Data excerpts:
※ ※ ※

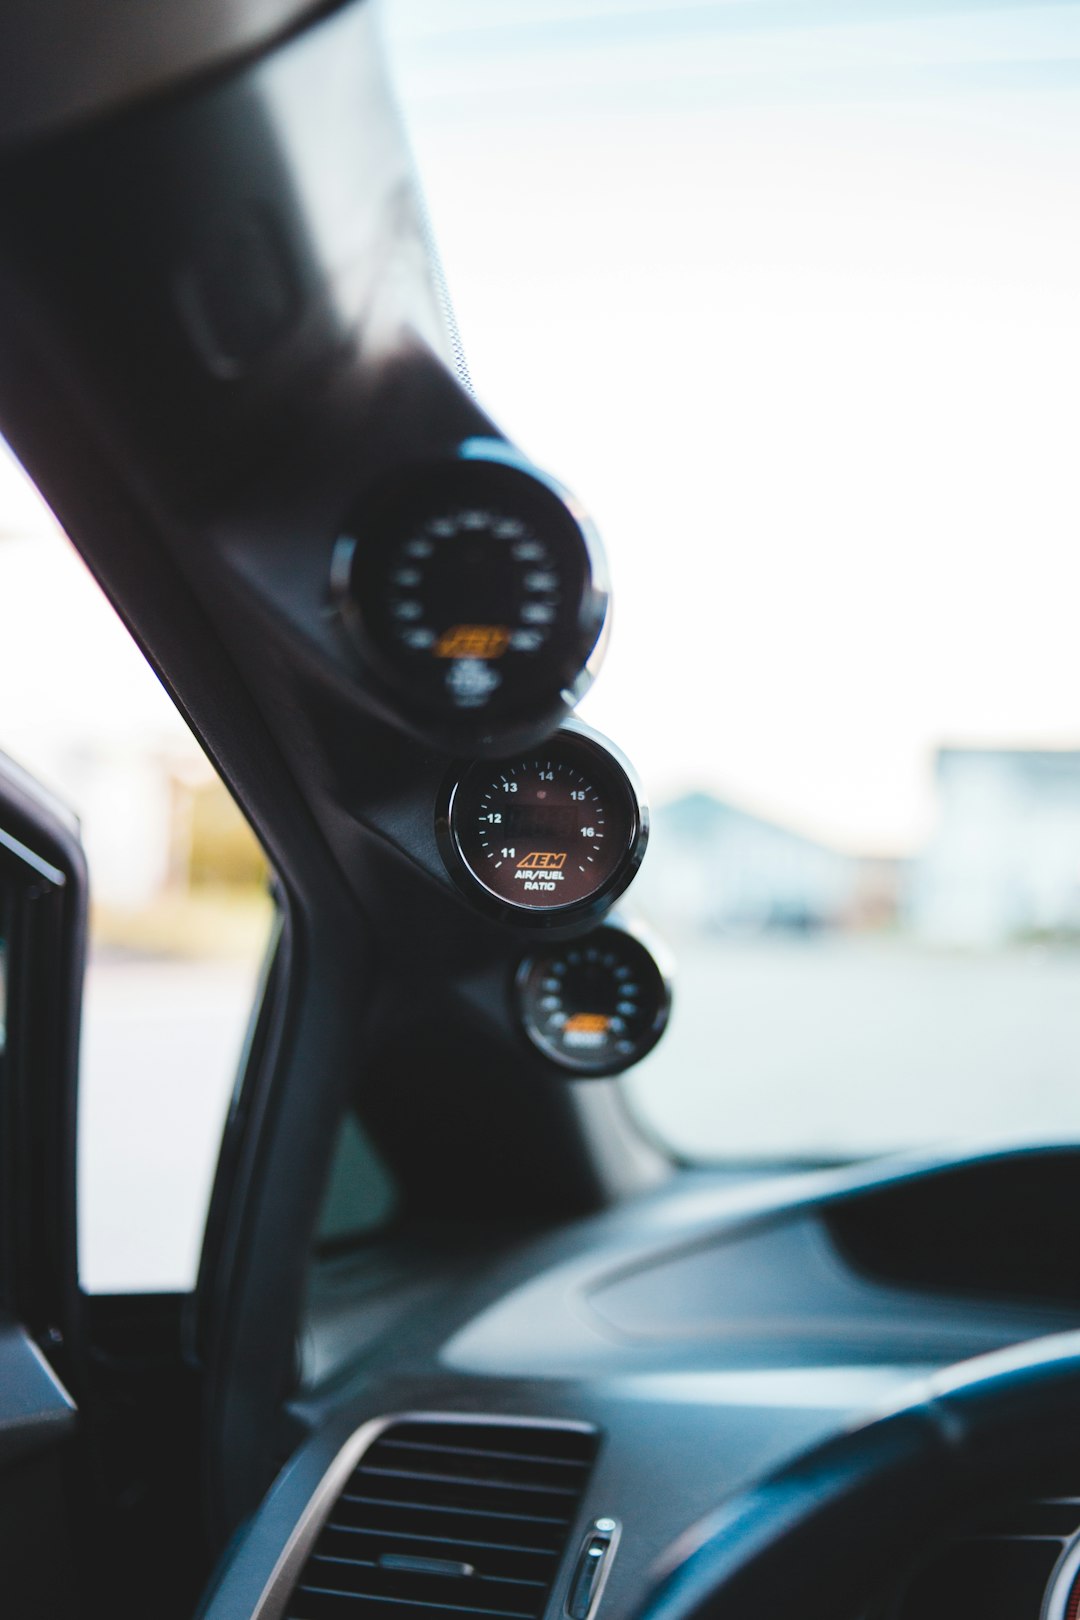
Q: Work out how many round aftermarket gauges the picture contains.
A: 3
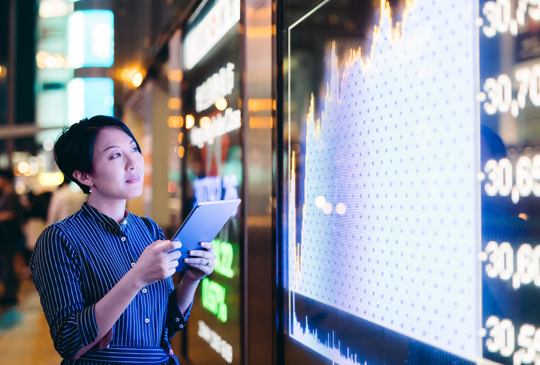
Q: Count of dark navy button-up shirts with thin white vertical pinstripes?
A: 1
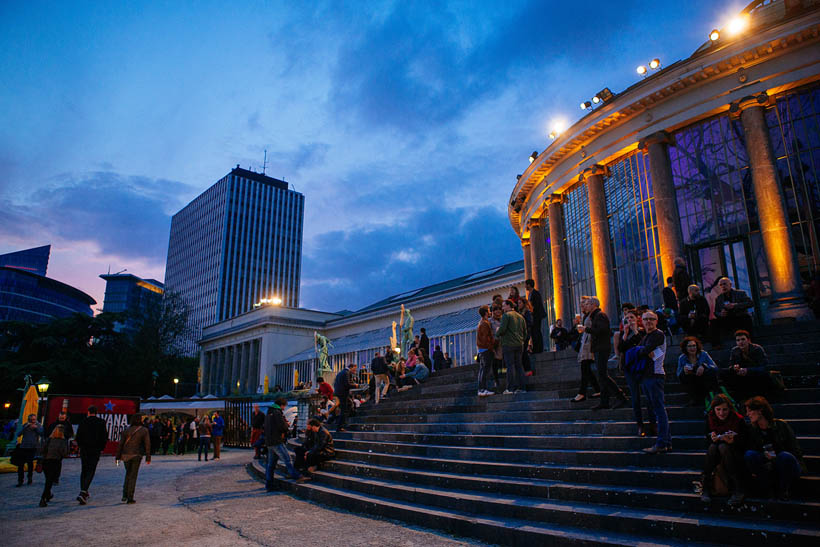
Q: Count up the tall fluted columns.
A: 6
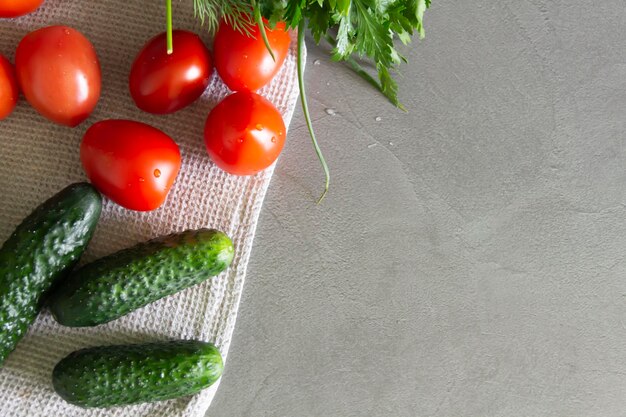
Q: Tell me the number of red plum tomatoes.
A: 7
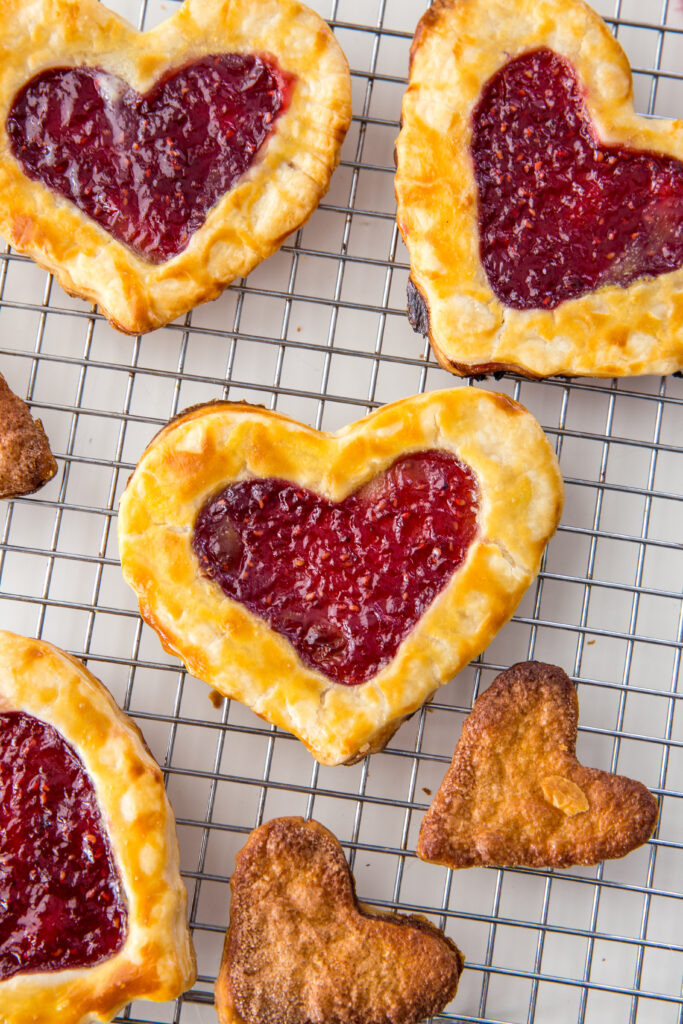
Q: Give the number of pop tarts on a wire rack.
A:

※ ※ ※

### What to produce:
Each record above has to be written out again in full, but its pictures must not be.

### Result:
Q: Work out how many round aftermarket gauges the picture contains.
A: 3
Q: Count of dark navy button-up shirts with thin white vertical pinstripes?
A: 1
Q: Count up the tall fluted columns.
A: 6
Q: Tell me the number of red plum tomatoes.
A: 7
Q: Give the number of pop tarts on a wire rack.
A:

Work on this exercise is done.